Glutathione S-transferases (GSTs) are a family of phase II isoenzymes that detoxify toxicant [12], and its dysfunction has been documented to be closely related with chemotherapeutic response [13–15]. Glutathione S-transferase omega 2 (GSTO2) belongs to the omega class of GSTs, and its detoxifying property is partially genetically determined [16]. Several lines of supportive evidence indicated that genetic alterations in GSTO2 were associated with significant risks of many digestive cancers, such as hepatocellular carcinoma, gastric cancer, and colorectal cancer [17, 18]. However, evidence for the prognostic capability of genetic alterations in GSTO2 for cancer is sparse.
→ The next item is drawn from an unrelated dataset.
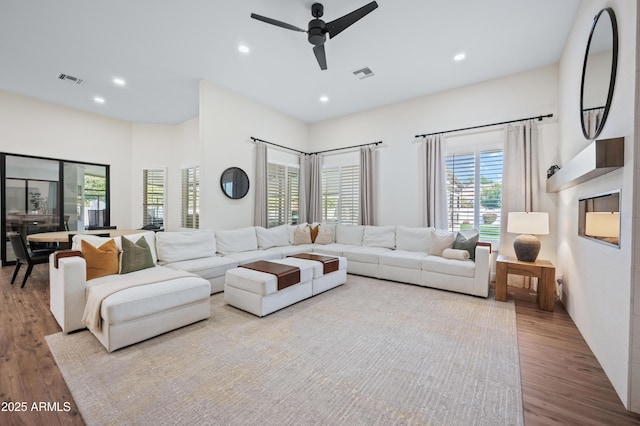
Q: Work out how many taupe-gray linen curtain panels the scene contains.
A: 6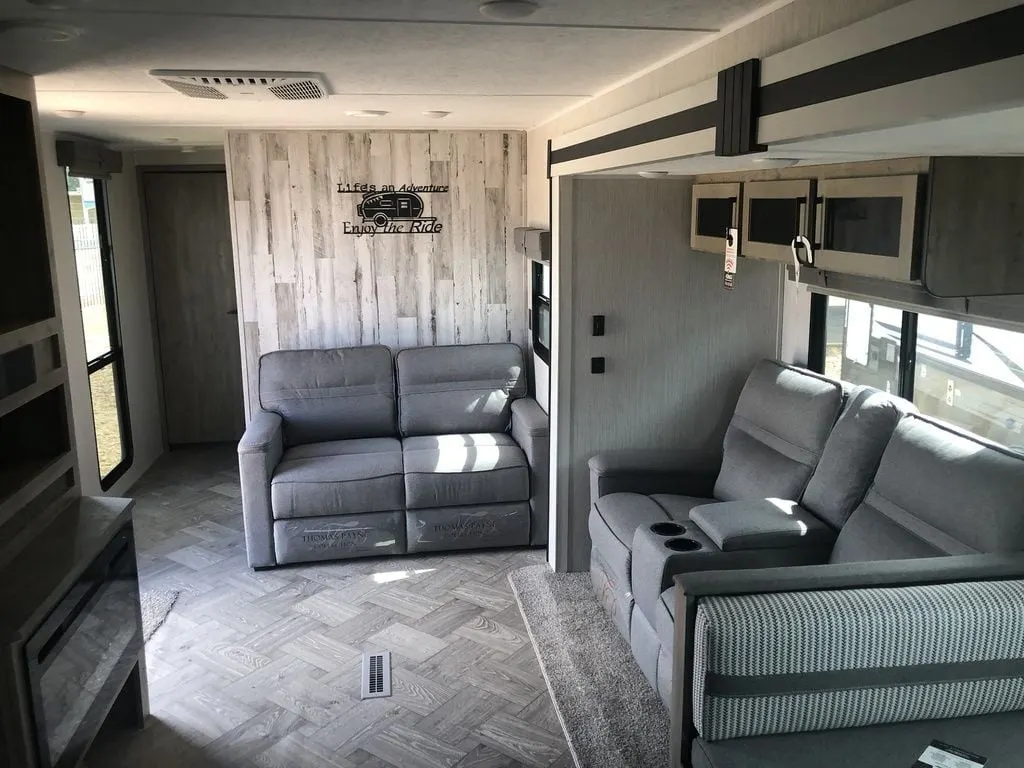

To address this issue, in this study, we explored three polymorphisms in GSTO2 and assessed the associations of these polymorphisms with overall survival in a cohort of 228 Chinese HCC patients under TACE therapy.
Materials and methods
Study participants
All study participants were consecutively recruited at the Department of Hepatobiliary Surgery and Department of Cardiology and Periphery Vascular Medicine, the First Affiliated Hospital of Xi’an Jiaotong University in Xi’an, China, and they were newly diagnosed and histopathologically confirmed HCC patients. All study patients received TACE treatment and had no previous history of other cancers or cancer-related treatments. Participants received other treatments (such as chemotherapy, interventional therapy, or biological target therapy) after surgical operation was excluded for further analysis. Ethics committee of the First Affiliated Hospital of Xi’an Jiaotong University approved this study. Written informed consent was obtained from each participant before enrollment.
Demographic and clinical data
For each participant, demographic data included age at diagnosis, gender, hepatitis B surface antigen (HBsAg) status, liver cirrhosis, Child–Pugh score, serum AFP level, and tumor–node–metastasis (TNM) stage (I, II, or III) and were recorded. Venous blood was stored in Vacutainer tubes at 4 °C. Genomic DNA was extracted from peripheral blood leukocytes using E.Z.N.A. Blood DNA Midi Kit (Omega Bio-Tek, Norcross, GA, USA), according to the manufacturer’s instructions. All participants were followed up postoperatively at 3-month intervals in the 1st year, 6-month intervals in the 2nd year, and annually thereafter. The survival time was defined as the period from the date of first treatment to the date of death or last follow-up.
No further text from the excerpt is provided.